The 356 was the first mass-produced car to bear the Porsche moniker and enjoy the worldwide success that would make way for the introduction of the company’s 911 model in the mid-1960s. Under the leadership of Ferry Porsche, son of the company founder and patriarch, development initially relied on Volkswagen components. Unibody construction was paired with a four-cylinder, horizontally-opposed engine to produce a light, relatively quick, and tremendously enjoyable sports car.
Evolution and sales success came quite quickly. Max Hoffman, importer extraordinaire, exposed the entire American market to the virtues of Porsche performance and engineering, establishing a devoted following for the various 356 iterations, particularly the Speedster, for which he is largely credited. The cars were continually refined, with displacement increasing from 1,086 cc all the way to 1.6-liters and even beyond.

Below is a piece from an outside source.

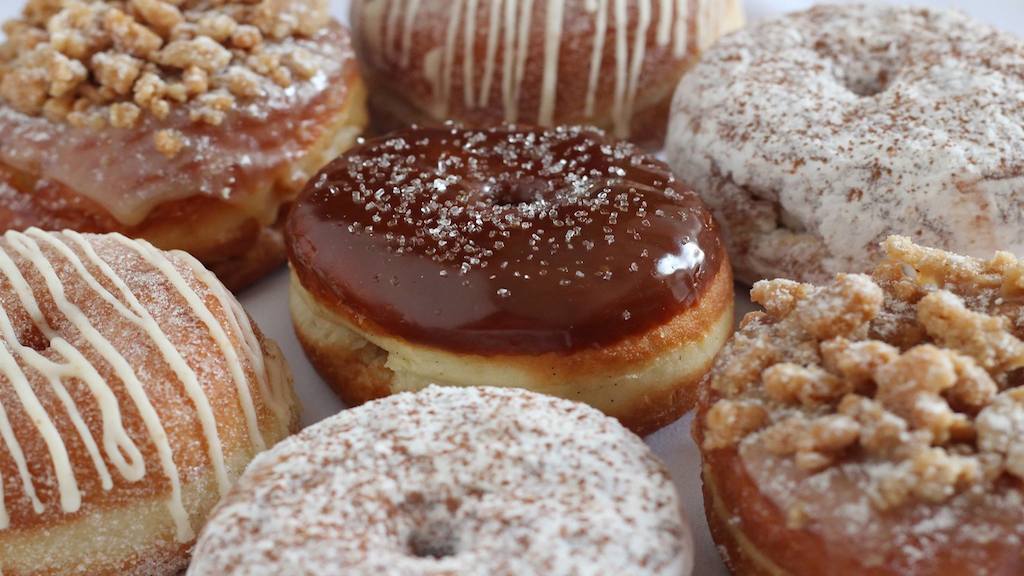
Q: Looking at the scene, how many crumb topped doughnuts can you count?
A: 2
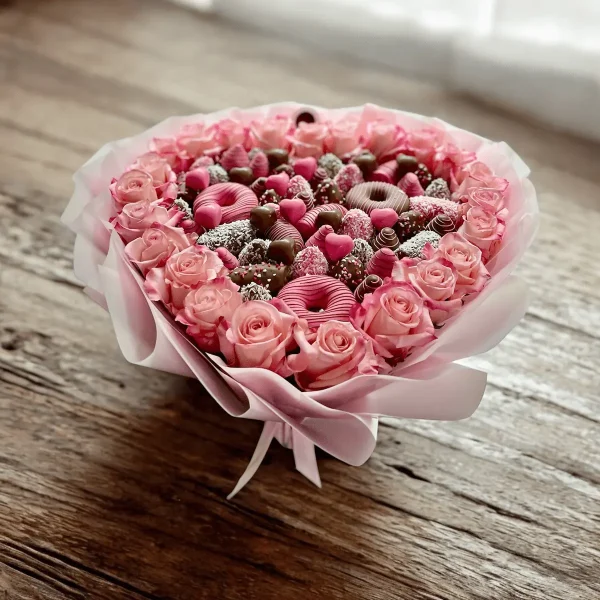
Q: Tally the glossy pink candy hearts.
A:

After the end of 356B production in July 1963, the 356C was introduced – the final version before the introduction of the 911, which finally arrived on the U.S. market for the 1965 model year. Besides the revised hubcaps and Dunlop four-wheel disc brakes, however, changes were rather minor. A 2.0-liter Carrera 2 engine was available in addition to the 1600C and SC engines.

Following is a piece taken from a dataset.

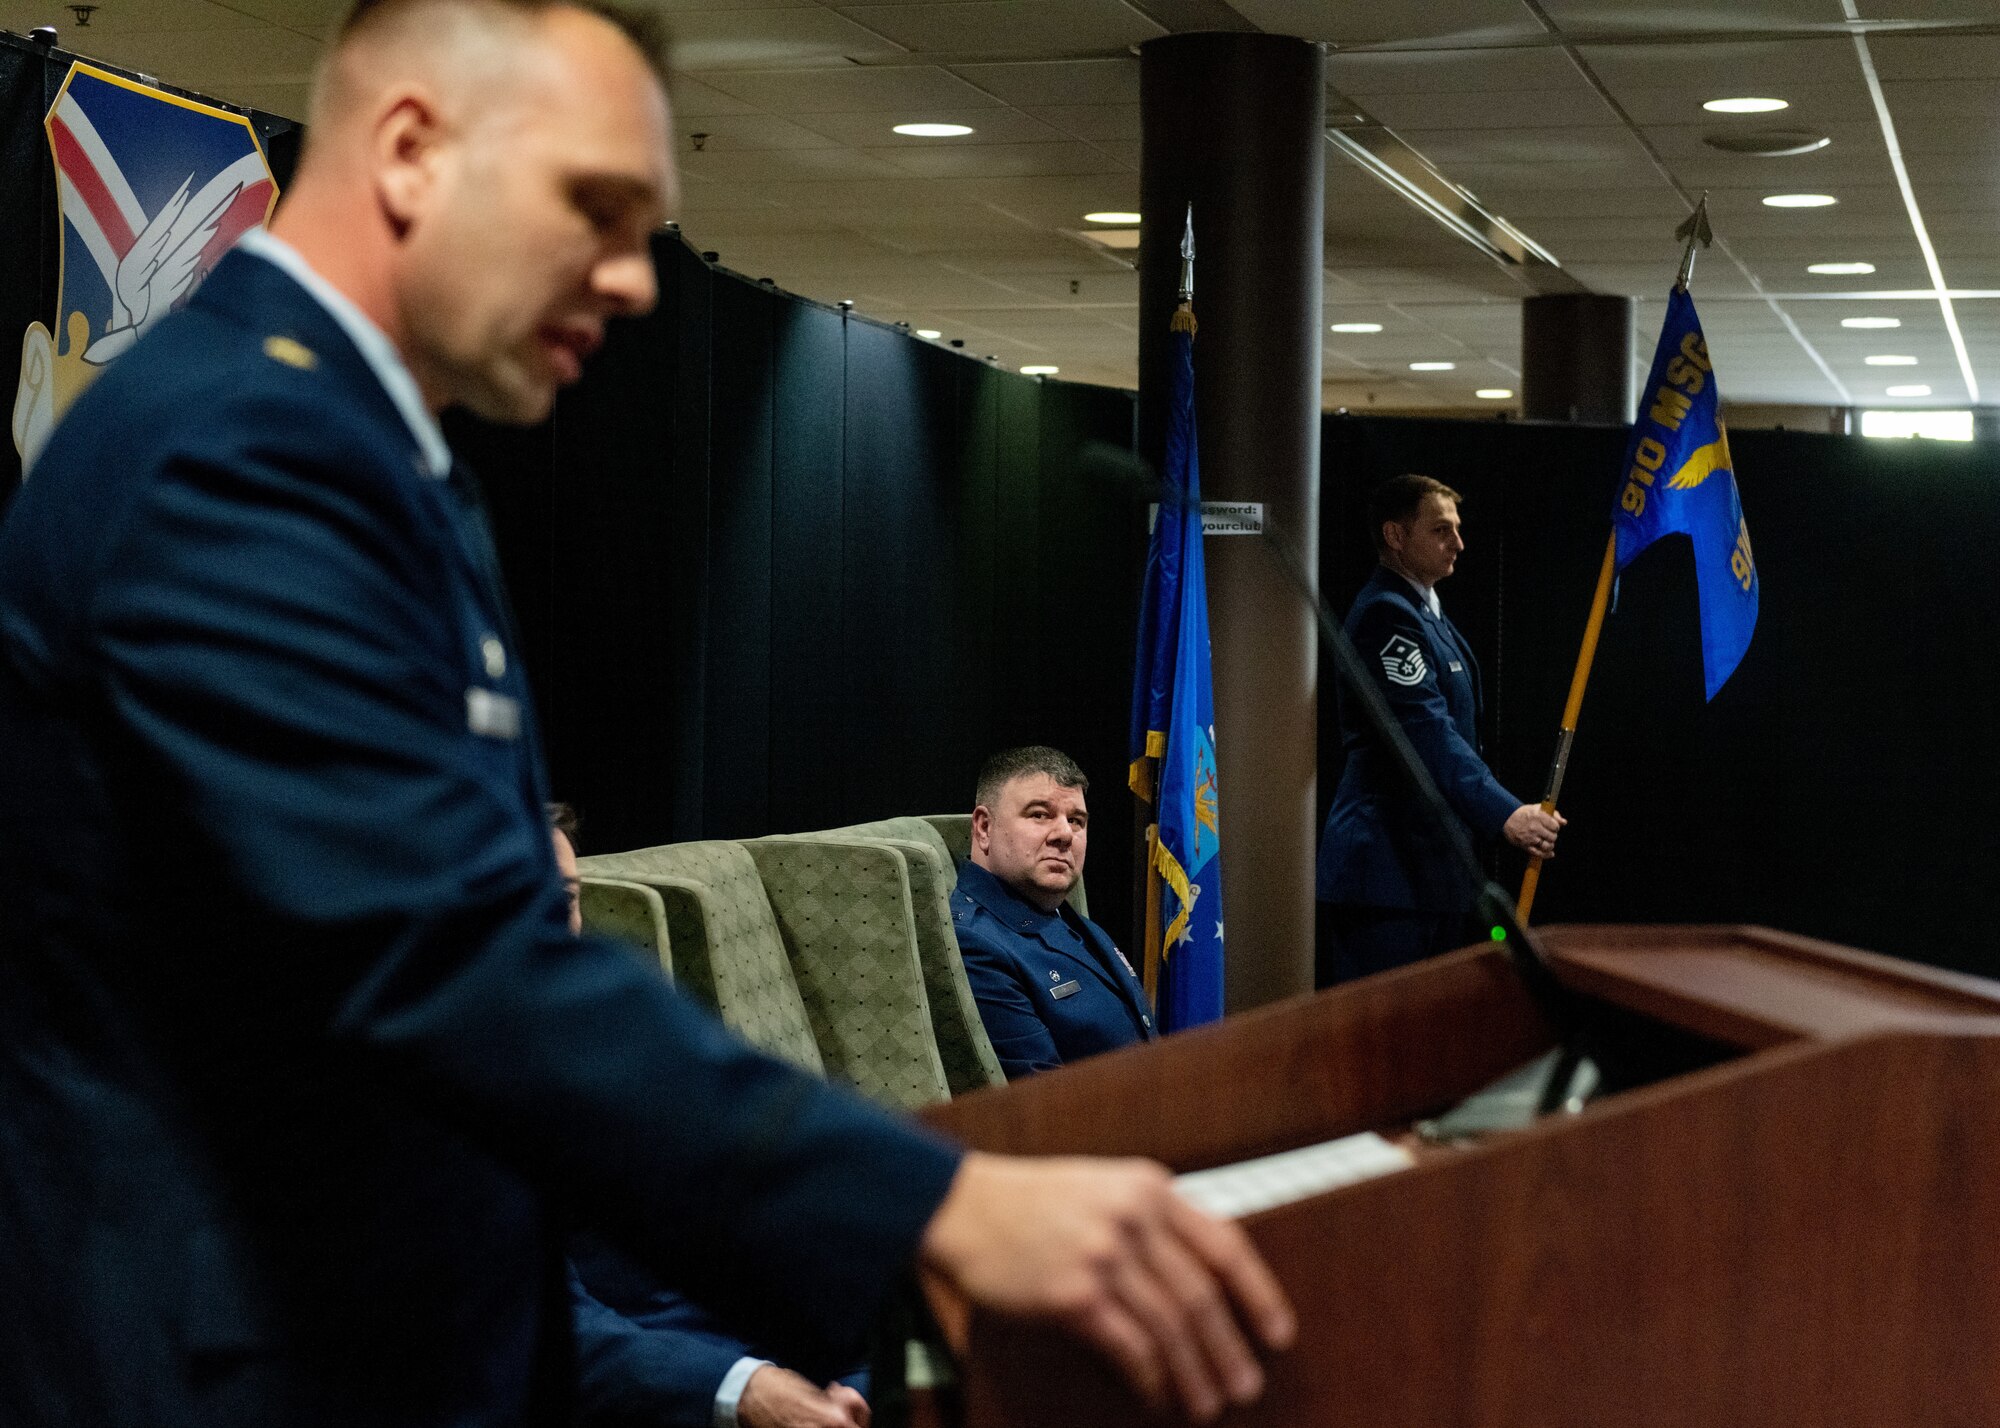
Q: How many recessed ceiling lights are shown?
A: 13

The Porsche 356 presented here, however, is far from ordinary. Constructed at great expense to the owner, this car has been heavily modified, rendering it an “Outlaw Custom” through and through. To begin with, the car’s roof was removed and stretched, then subjected to a full three-inch chop reminiscent of the Porsche Speedsters of the 1950s. The Speedster curved one-piece windshield is complemented by Lexan side windows. Additionally, the car benefits from an exaggerated sail panel and rear window sweep. Completely stripped, the floors were replaced, metalwork was refinished and the car was finished in Standox black paint with clearcoat.
A roll bar was securely welded into place, further supporting the power produced by the magnesium-cased Porsche 911 2.2-liter six-cylinder engine. While the 911 was introduced in the mid-sixties with a 2.0-liter engine, the 2.2 followed suit in 1970 with an increase in horsepower and torque. As fitted to this car, the powerplant is mated to a 901 five-speed transmission and further benefits from a high performance exhaust, Solex S cams, MSD ignition, a custom eight-quart baffled oil tank, and 40mm Weber carburetors. The transmission has also been upgraded to include AFMSX gears and a 911 short ratio shifter.

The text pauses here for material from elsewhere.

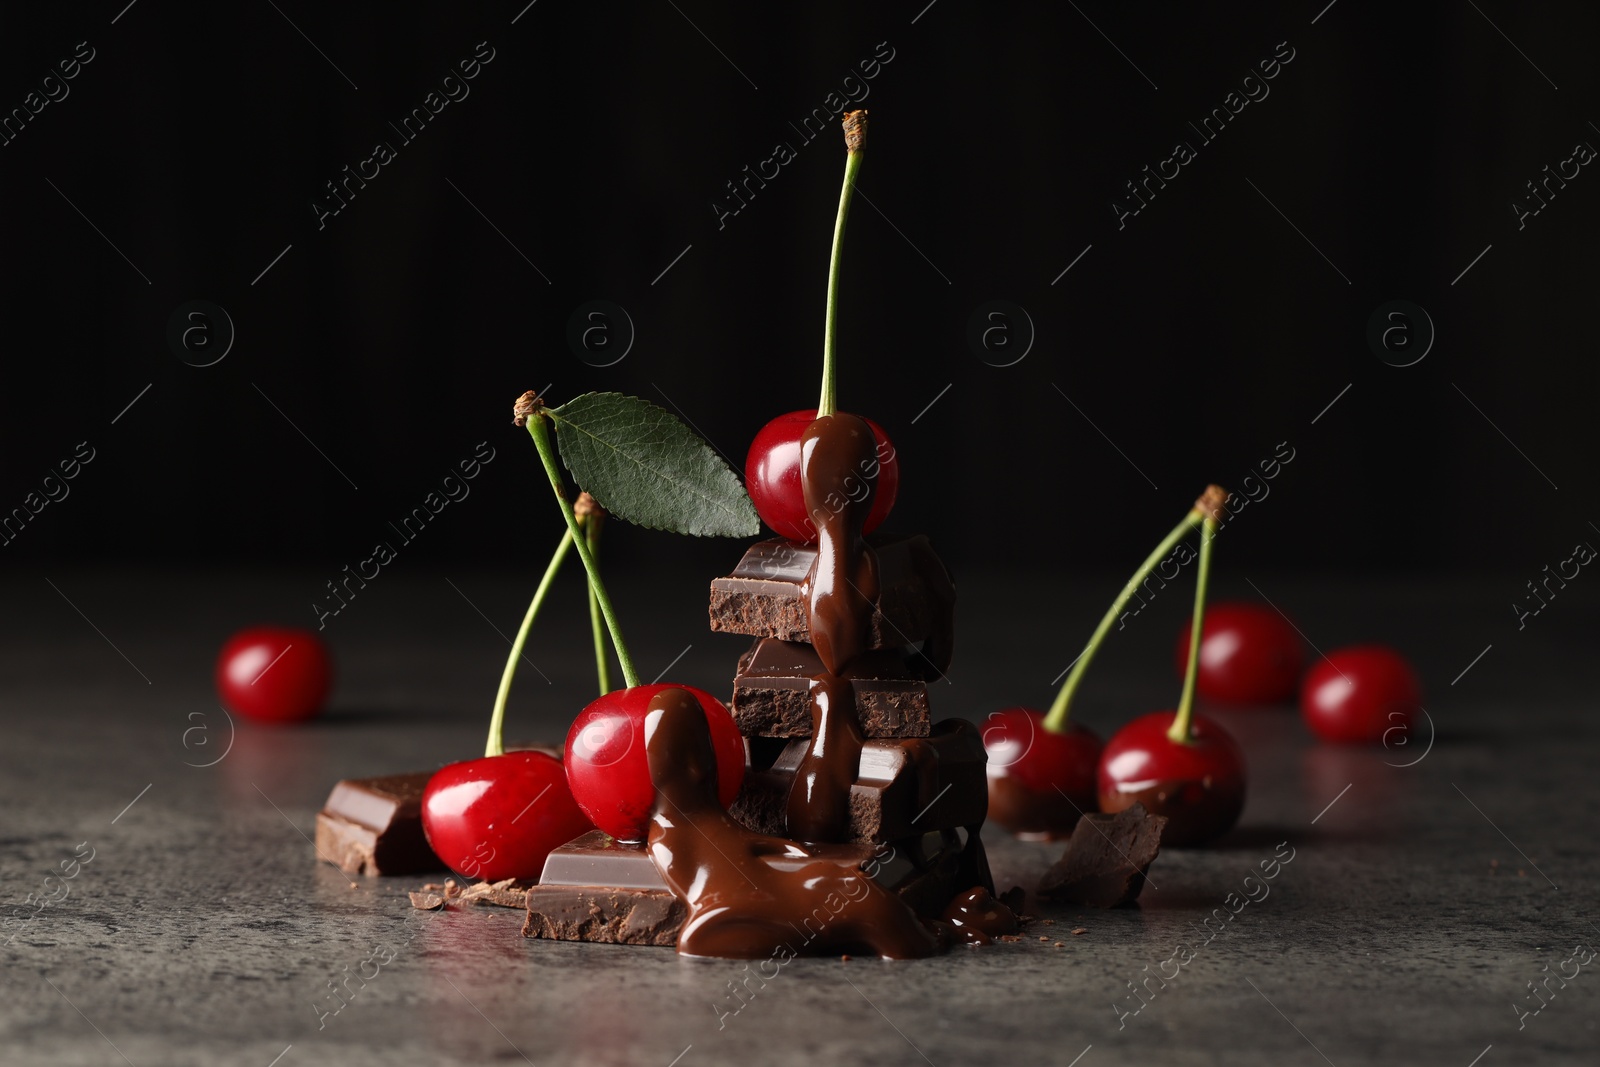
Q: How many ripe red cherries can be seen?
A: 8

Further improvements include Recaro sport bucket seats, upgraded disc brakes with special racing pads, a 911 dual master cylinder, 911 rear trailing arms and heavy duty torsion tube with transmission mounts. The height of the car was also lowered for improved handling and the electrical system was changed to support a 12-volt system, complete with custom gauges manufactured by North Hollywood Speedometer & Clock Co.
This car was auctioned off by RM Auctions in January of 2009 at the Arizona Biltmore Resort & Spa, Phoenix, Arizona.